Seeking Coverage for an ATV Accident -- Court Upholds Disclaimers of Business Auto, Personal Package, and Mobile Home Insurers

Picone v. Great Northern Ins. Co.

(Sup. Ct., Suffolk Co., decided 11/3/2008)

This case involved one ATV, 5 insurers, and 3 agents or brokers.

On April 9, 2005, Daniel Flynn was injured while a passenger on an ATV owned by 1637 Realty Corp. and operated by Joseph Picone III, the son of the plaintiff, Joseph Picone, Jr.  The incident occurred on a parcel of real property owned by the plaintiff Little Joseph Realty Inc., located at 246 Old Long Eddy Road in Sullivan County. Joseph Picone Jr. owned a parcel of property located at 243 Ridge Road, which contained a mobile home, close to the property where the incident occurred.  The ATV was apparently kept at Picone’s property at 243 Ridge Road and was driven to 246 Old Long Eddy Road.  The plaintiffs notified their various insurance carriers of the incident, and the insurers subsequently disclaimed coverage. The plaintiffs then commenced this action seeking a judgment declaring that the insurance carriers were obligated to indemnify them for a settlement reached with Flynn.  The plaintiffs also asserted a claim against the defendant, JJB Brokerage, Inc., one of the their insurance brokers, alleging breach of fiduciary duty and negligence. The plaintiffs sought to recover costs and attorneys' fees and also sought punitive damages.

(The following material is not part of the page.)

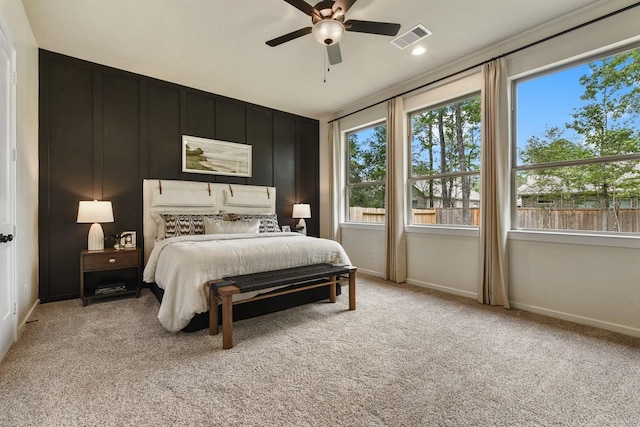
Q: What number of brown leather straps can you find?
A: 4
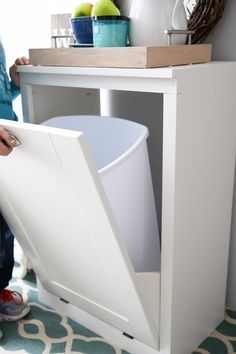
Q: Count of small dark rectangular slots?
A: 2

JJB Brokerage moved to dismiss the complaint for failure to state a cause of action, and four of the five insurers moved for summary judgment under the following policies:  
  • Continental Casualty Company -- business auto policy to Joseph Picone & Son, Inc. 
  • Great Northern Insurance Company -- personal package policy to Joseph Picone, Jr.
  • Foremost Insurance Company -- mobile home policy Joseph Picone, Jr. for 243 Ridge Road
  • General Star Indemnity Company -- CGL policy to Joseph Picone & Son, Inc. 
In response and opposition to JJB Brokerage's motion, plaintiffs cross-moved to amend their complaint, submitting a proposed amended complaint and an affidavit from Joseph Picone, Jr., who claimed that Jack Glickman, an agent for JJB with whom Picone had done insurance business for 20 years, advised Picone not to renew existing insurance policies covering his ATVs because Picone had sufficient coverage in his other policies.  In denying JJB's motion and granting plaintiffs' cross motion, Suffolk County Supreme  Court Justice Peter Mayer held:  
An insurance agent or broker has a common law duty to obtain requested coverage for a client within a reasonable amount of time or inform the client of the inability to do so (see Murphy v Kuhn, 90 NY2d 266; JKT Construction v United States Liab. Ins. Group, 39 AD3d 594 [2d Dept 2007]). Absent a specific request for coverage not already in a client’s policy, or the existence of a special relationship with the client, an insurance agent or broker has no continuing duty to advise, guide or direct a client to obtain additional coverage (see Murphy v Kuhn, supra; JKT Construction v United States Liab. Ins. Group, supra).  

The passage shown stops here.